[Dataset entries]
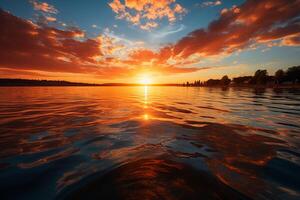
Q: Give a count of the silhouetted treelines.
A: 2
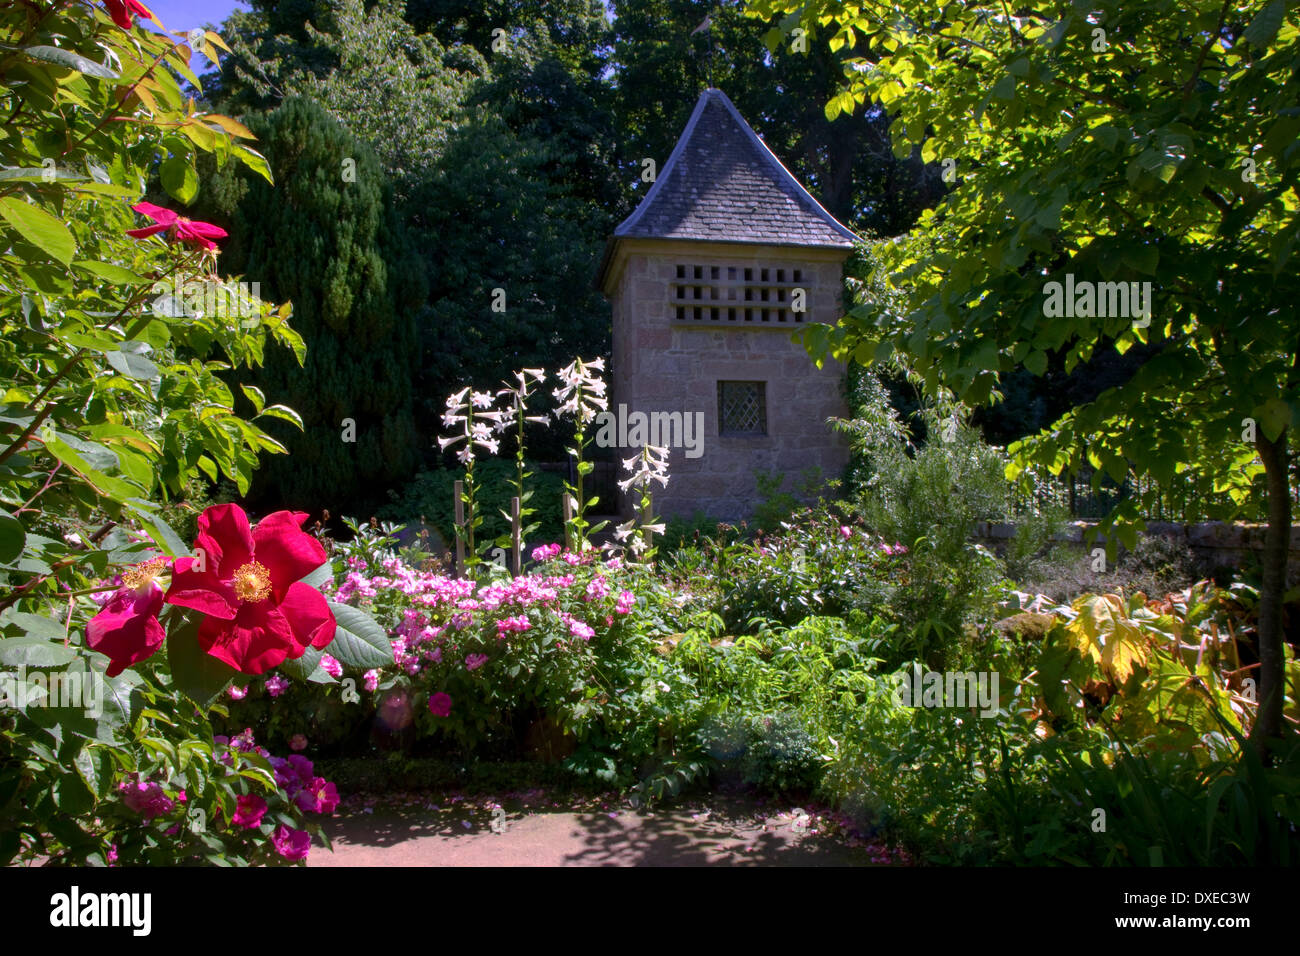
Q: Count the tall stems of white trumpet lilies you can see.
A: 4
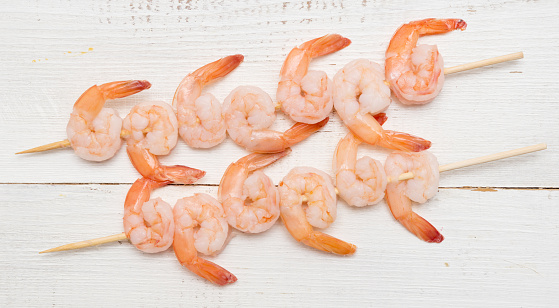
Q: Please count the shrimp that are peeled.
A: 13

What you will do: Repeat every record above exactly, but leave out any pictures.

Answer box:
Q: Give a count of the silhouetted treelines.
A: 2
Q: Count the tall stems of white trumpet lilies you can see.
A: 4
Q: Please count the shrimp that are peeled.
A: 13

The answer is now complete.